I don't like pickles on my chicken sandwiches...
**** YOU ! I HOPE YOU GET HIT BY A TRUCK !
That was funny!

I may order a set. I do have an AlterKtion front end though.
 
These ARH headers do look great, and the price does make you take a deep breath! However, since I'm running W2 heads on my engine it appears I can't use these, unless there's an adapter plate that will work with them.

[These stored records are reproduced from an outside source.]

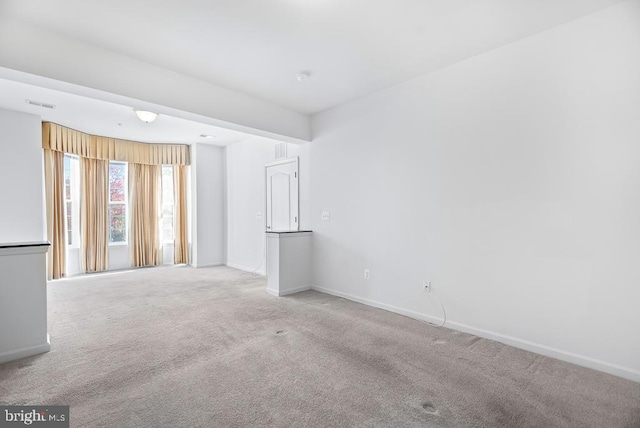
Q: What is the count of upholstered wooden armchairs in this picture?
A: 0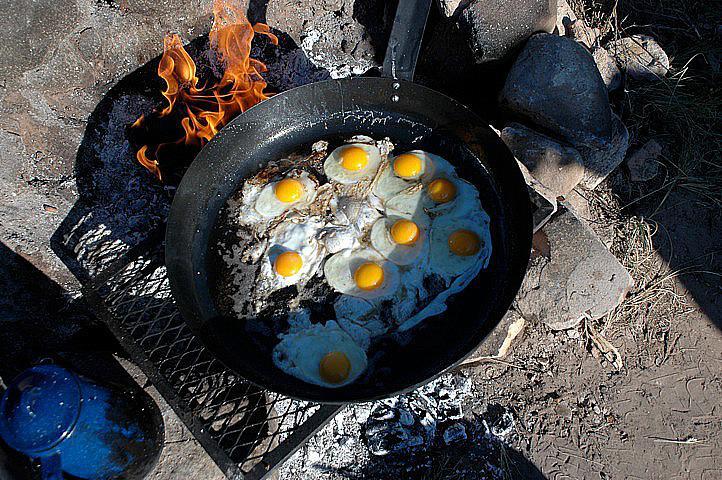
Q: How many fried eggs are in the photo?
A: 9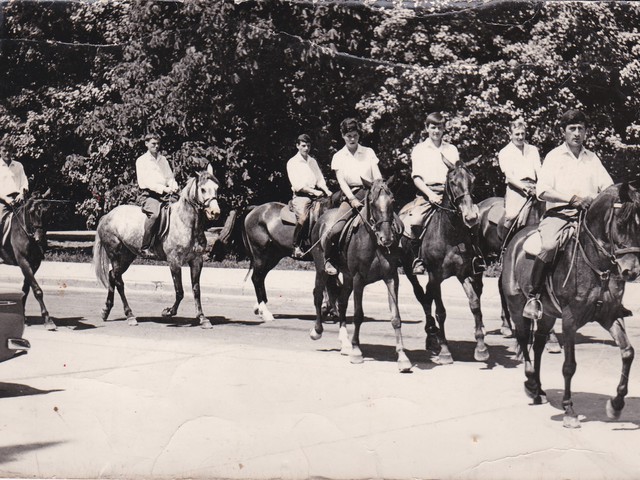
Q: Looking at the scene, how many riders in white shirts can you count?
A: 7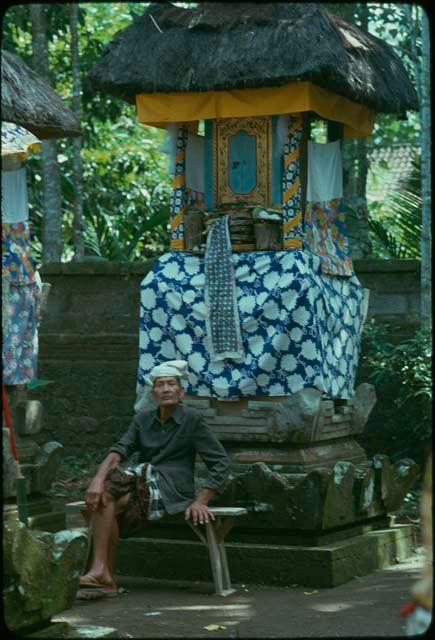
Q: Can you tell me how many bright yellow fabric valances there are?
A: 1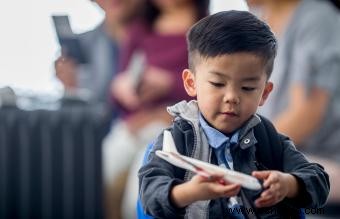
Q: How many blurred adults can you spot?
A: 3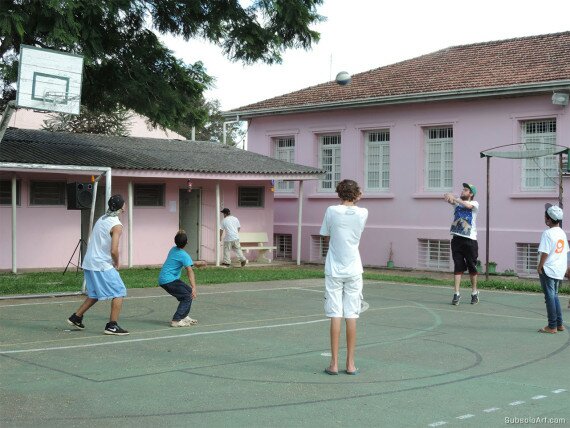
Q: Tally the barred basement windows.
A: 4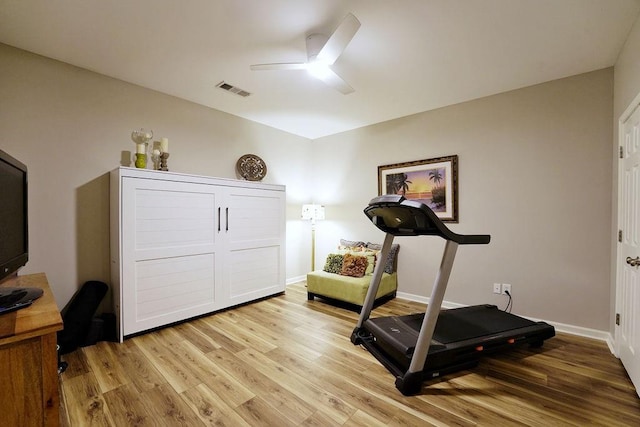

currently, they only offer standard head headers. In 2 sizes.
1 3/4, and 1 3/4 to 1 7/8 step…which is what I bought.
I got a 10% discount being ex military, and I am selling my current headers, so all that helps a little bit. But still are pricy, no doubt.
 
As you get into that quality & price I think I would go with Mark Leelchock of Performance welding in Forstell Ca. He is by far the BEST when it comes to SBM or any Mopar for that matter !
 
As you get into that quality & price I think I would go with Mark Leelchock of Performance welding in Forstell Ca. He is by far the BEST when it comes to SBM or any Mopar for that matter !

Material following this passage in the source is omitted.